Ночевали в гостинице, где по стенам ползали розовые ящерицы. Ящерицы не боялись людей, охотясь на насекомых, они иногда забирались в постель. Утром полковник-инженер Годенко обнаружил в носке жука величиной с два спичечных коробка и заорал так, что коридорный с перепугу уронил поднос с термосом и чашками. Все потом потешались над инженером, тот отбивался:
— Что ржёте? Боюсь я эту нечисть, ничего с собой поделать не могу.
В полдень мы уже были на военном аэродроме, где у ангаров стояли новенькие «Миги». Ободранная «Аннушка», на которой нам предстояло добираться до Камрани, скромно приткнулась у края взлётной полосы. Летели часа три, внизу, в прорехах облаков остро посверкивало море, серо-зелёное, гладкое. Молоденький вьетнамский солдатик принёс термоса с чаем и кружки. В салоне было прохладно. Мухи с тупым звуком бились о плексиглас иллюминаторов. Из кабины пилотов вышел худенький, изящный пилот и что-то сказал переводчику.
— Переводи, — приказал вице-адмирал.
Переводчик, улыбнулся, потёр руки:
— В районе Камрани грозовой фронт. В это время года иногда случаются тайфуны. Возможно, нас посадят в Сайгоне, то бишь в Хошимине.
— И чему ты радуешься?
— Пивка попьём, по магазинчикам прошвырнёмся.
— По магазинчикам! Переведи: нам срочно нужно в Камрань.
Пилот внимательно выслушал и кивнул. Видно, ему приходилось сажать самолёты в любую погоду.
Грозовой фронт отвернул на юго-восток, но тряхнуло нас основательно.
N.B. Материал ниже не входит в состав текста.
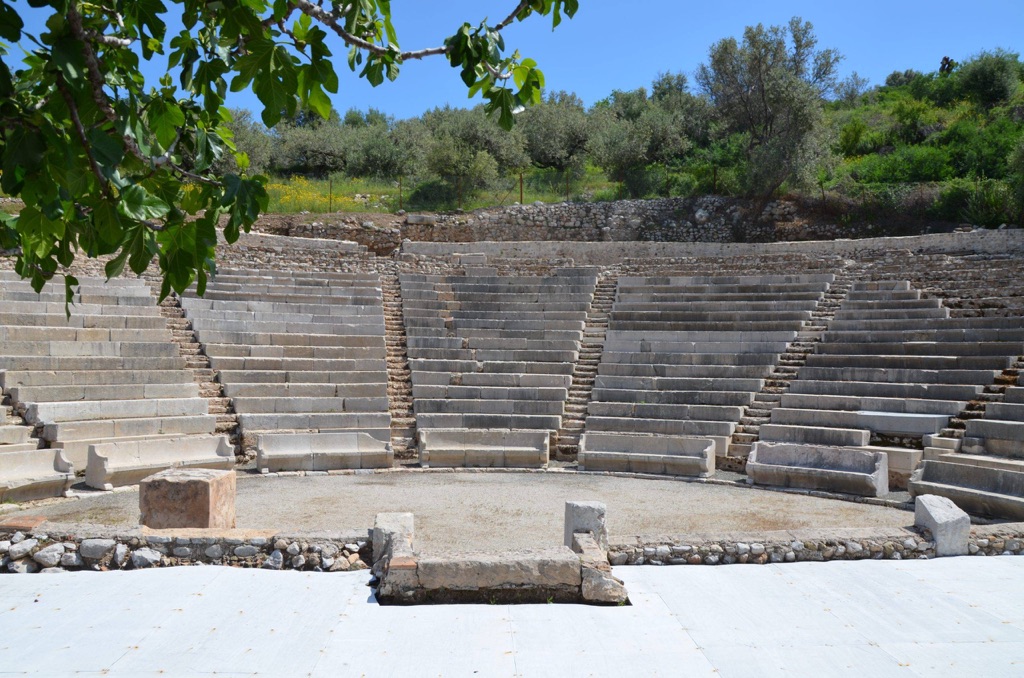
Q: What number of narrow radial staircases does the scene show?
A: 6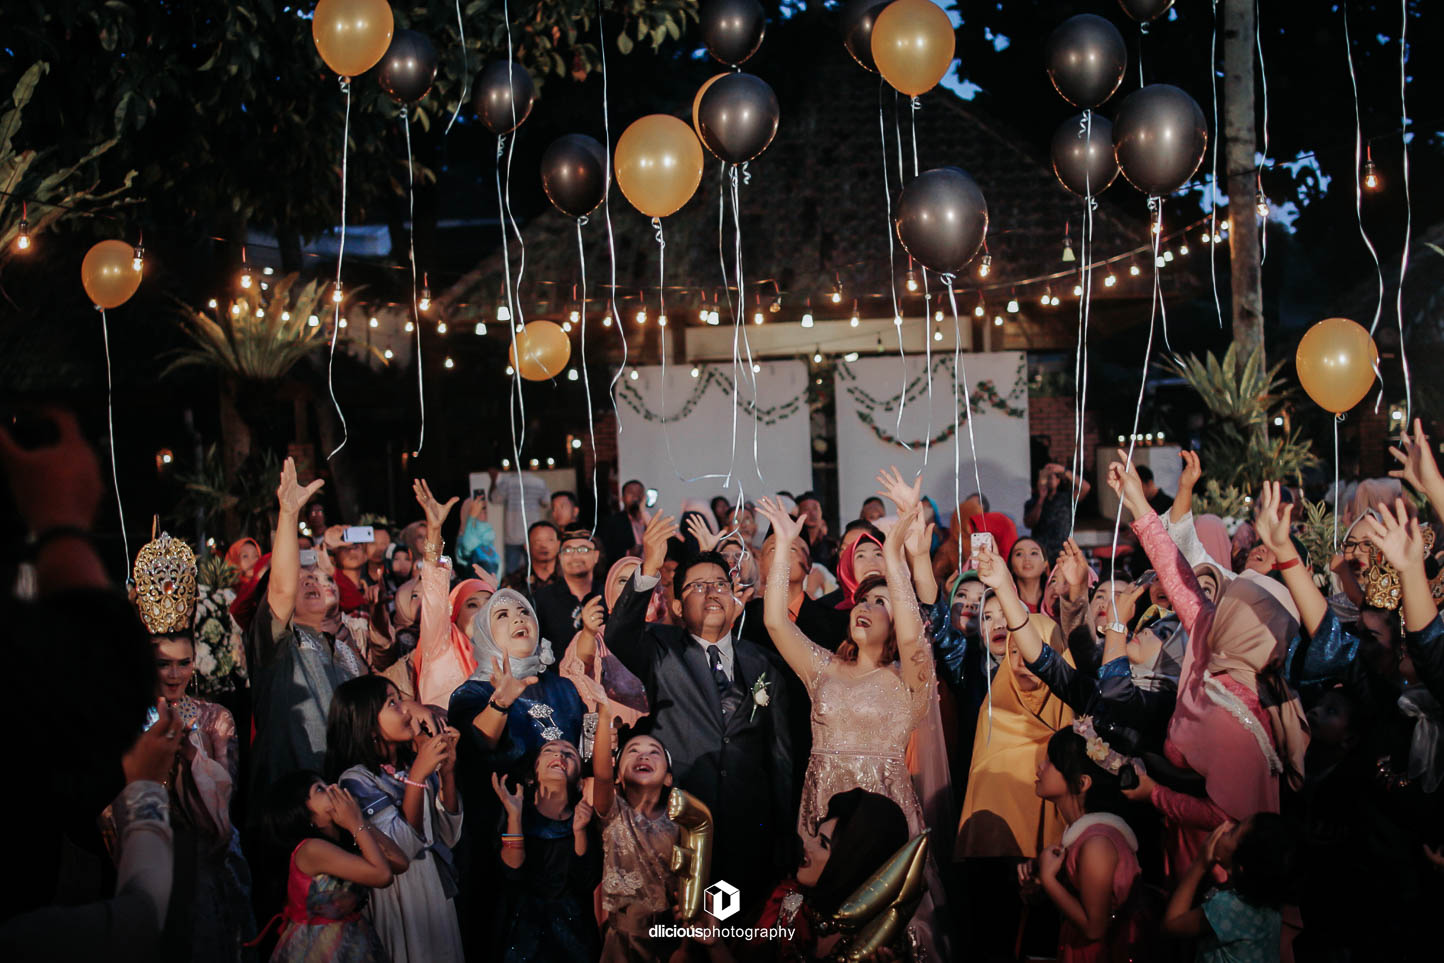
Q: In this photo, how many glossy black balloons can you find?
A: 11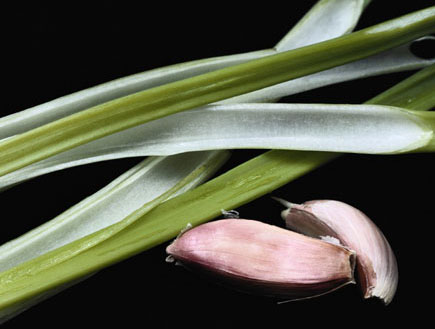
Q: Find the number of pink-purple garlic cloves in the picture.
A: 2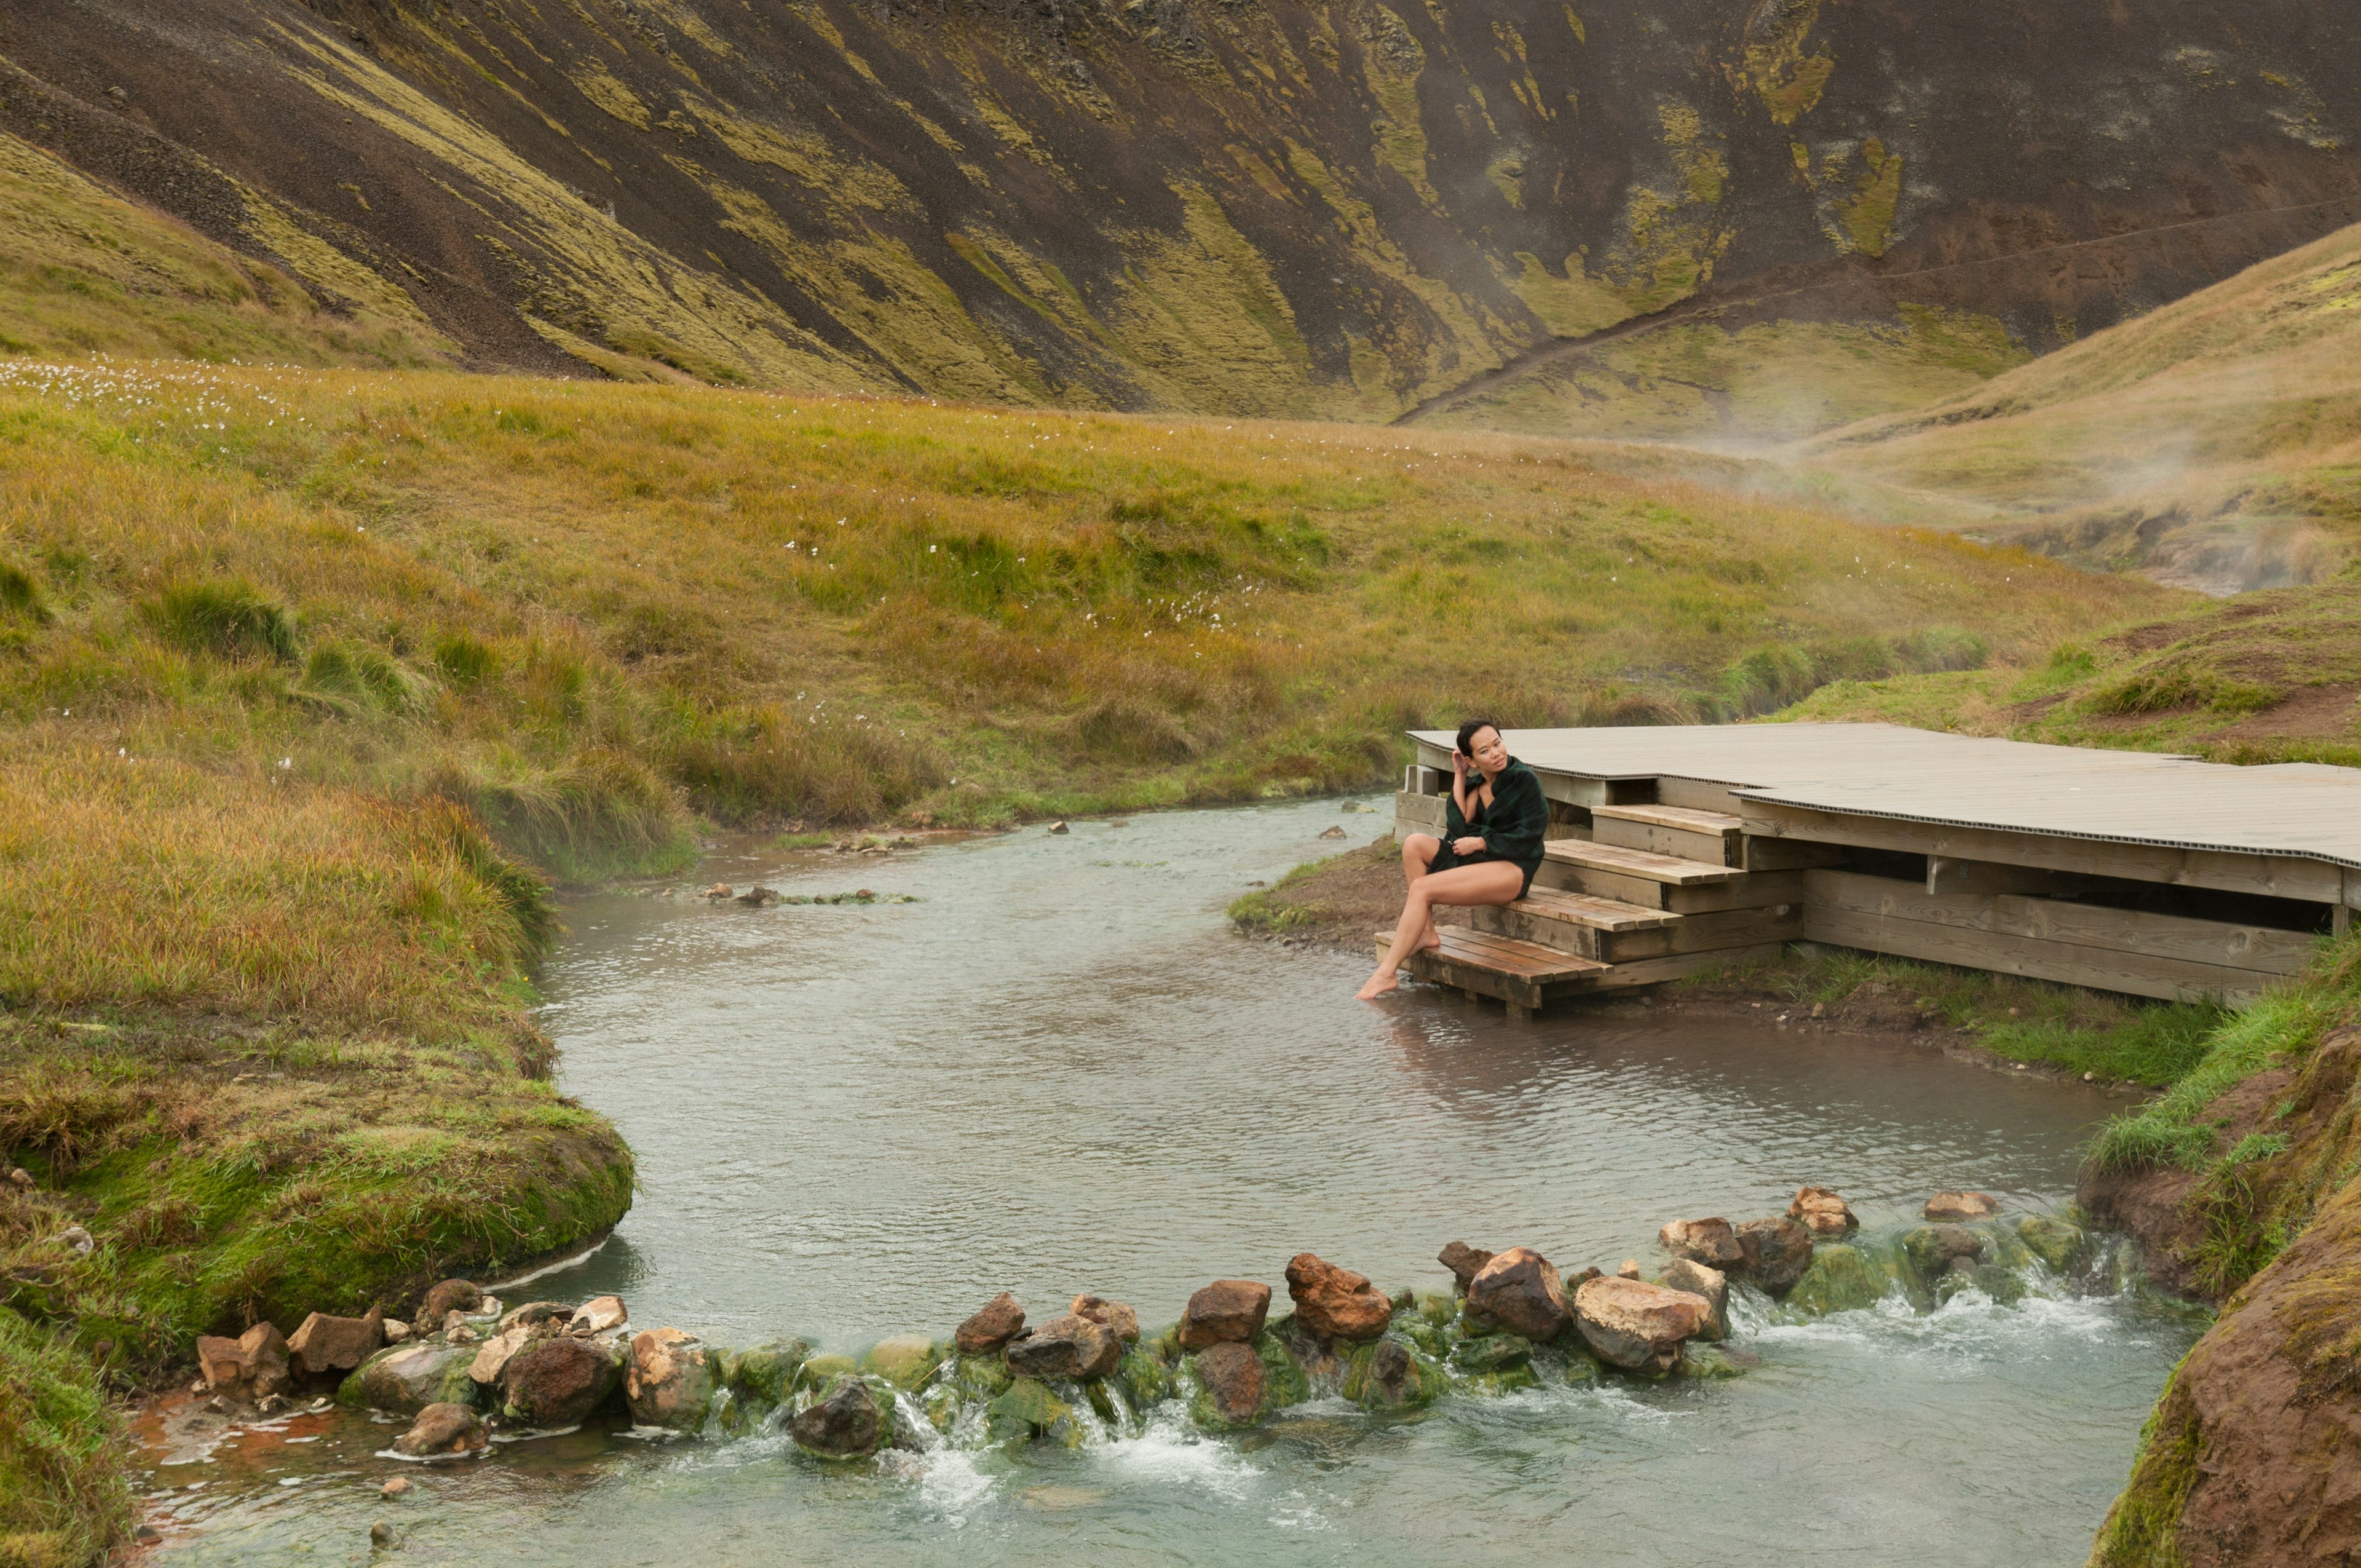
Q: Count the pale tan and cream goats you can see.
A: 0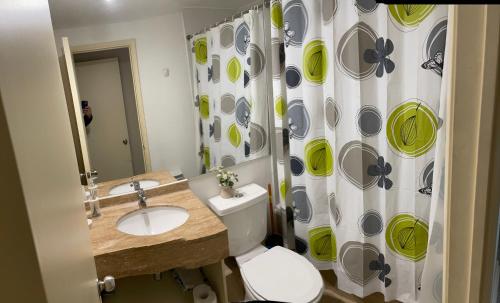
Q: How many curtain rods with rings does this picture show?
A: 1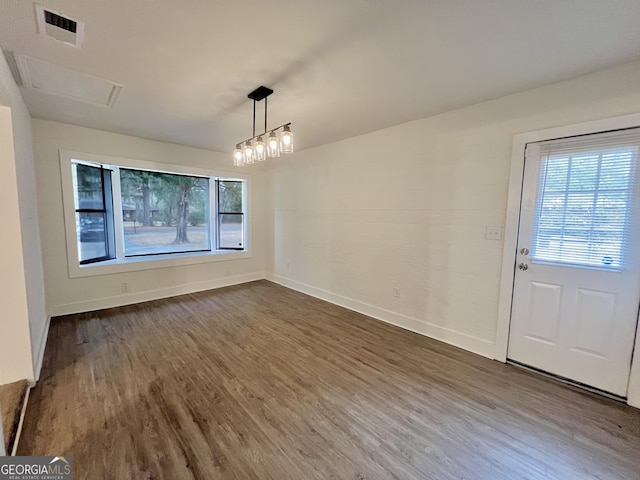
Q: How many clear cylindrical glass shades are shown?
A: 5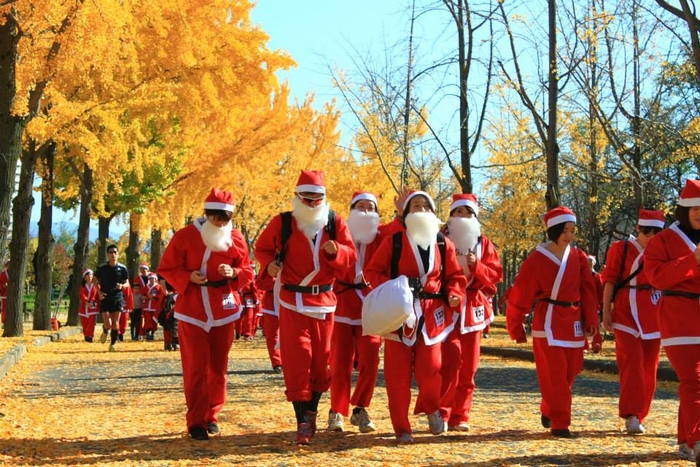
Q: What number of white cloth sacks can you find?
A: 1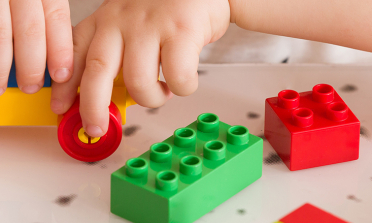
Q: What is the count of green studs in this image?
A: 8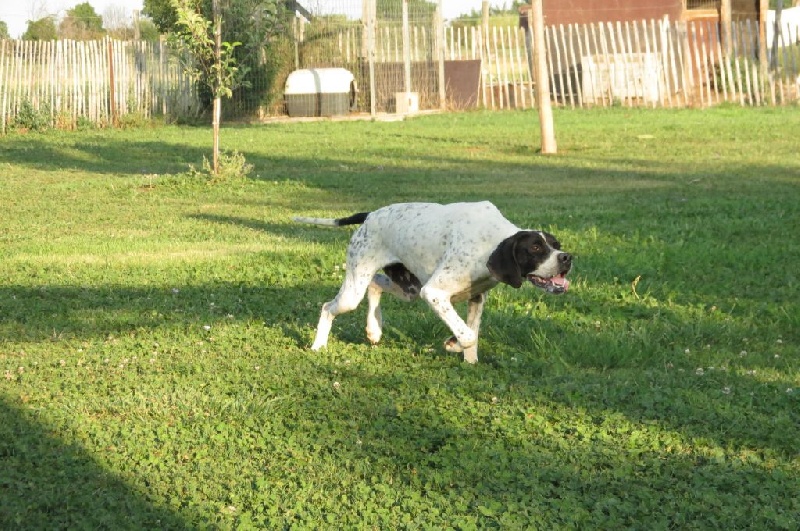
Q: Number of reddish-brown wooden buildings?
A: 1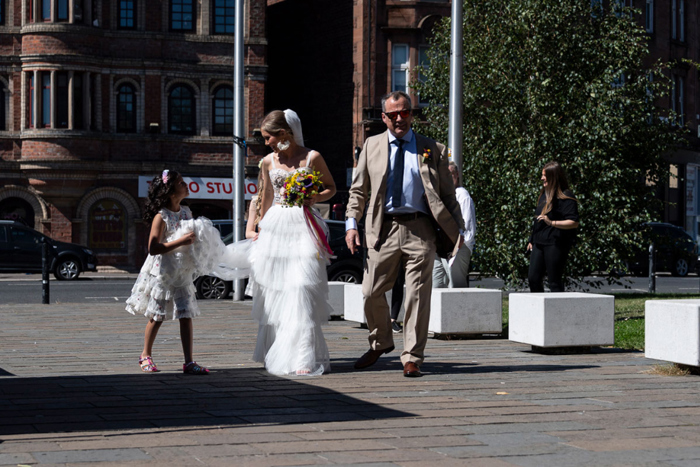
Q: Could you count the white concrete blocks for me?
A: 5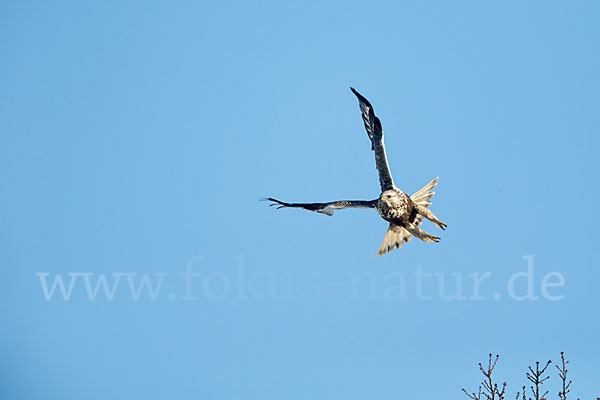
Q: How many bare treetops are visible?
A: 3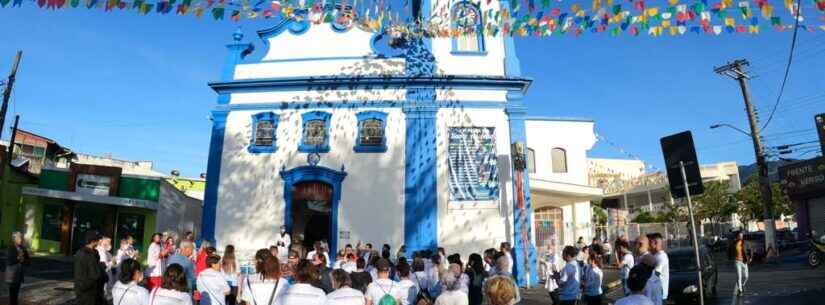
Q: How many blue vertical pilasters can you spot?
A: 3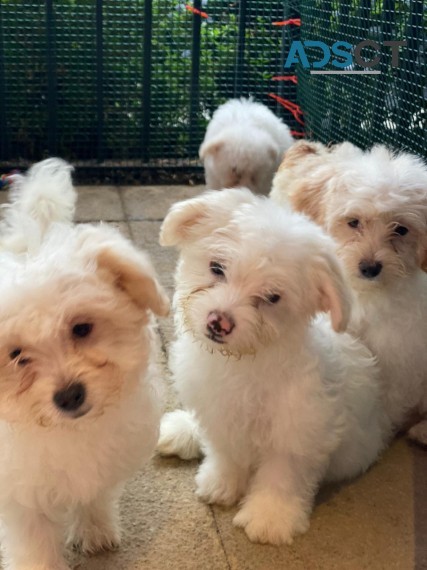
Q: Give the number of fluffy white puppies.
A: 4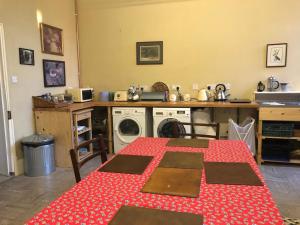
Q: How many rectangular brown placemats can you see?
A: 6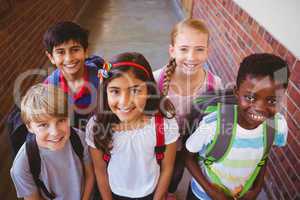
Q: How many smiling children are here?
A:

В иллюминатор было видно, как по плоскостям пробегают голубые змейки электрических разрядов.
Камрань встретила сухим зноем и тонким мелодичным посвистыванием. И это было не пение птиц, такой звук издаёт «поющий» песок. Я вдоволь наслушался этого пения на Дохлаке. Среди радужно поблескивающих луж важно прогуливались грифы. Нас посадили в длинный зеленый автобус. На потолке и стенах салона сохранились надписи на английском: «Осторожней с оружием!», «Возьми на предохранитель!» На этих автобусах подбрасывали к вертолётам американских морских пехотинцев, отправляющихся на карательные акции. Мимо проплыли вышка диспетчеров, капониры, а в них — американские вертолёты с белыми звёздами на фюзеляжах. Справа, среди пальм, на берегу моря показался игрушечный городок с одноэтажными разноцветными бунгало. Рядом — декоративные пагоды, спортивные площадки. Переводчик пояснил, что в городке жили американские лётчики с семьями. Бунгало вполне комфортабельные, с мебелью, кондиционерами, холодильниками. Сейчас, понятно, там только ящерицы да змеи. Такие домики я видел и в Асмаре.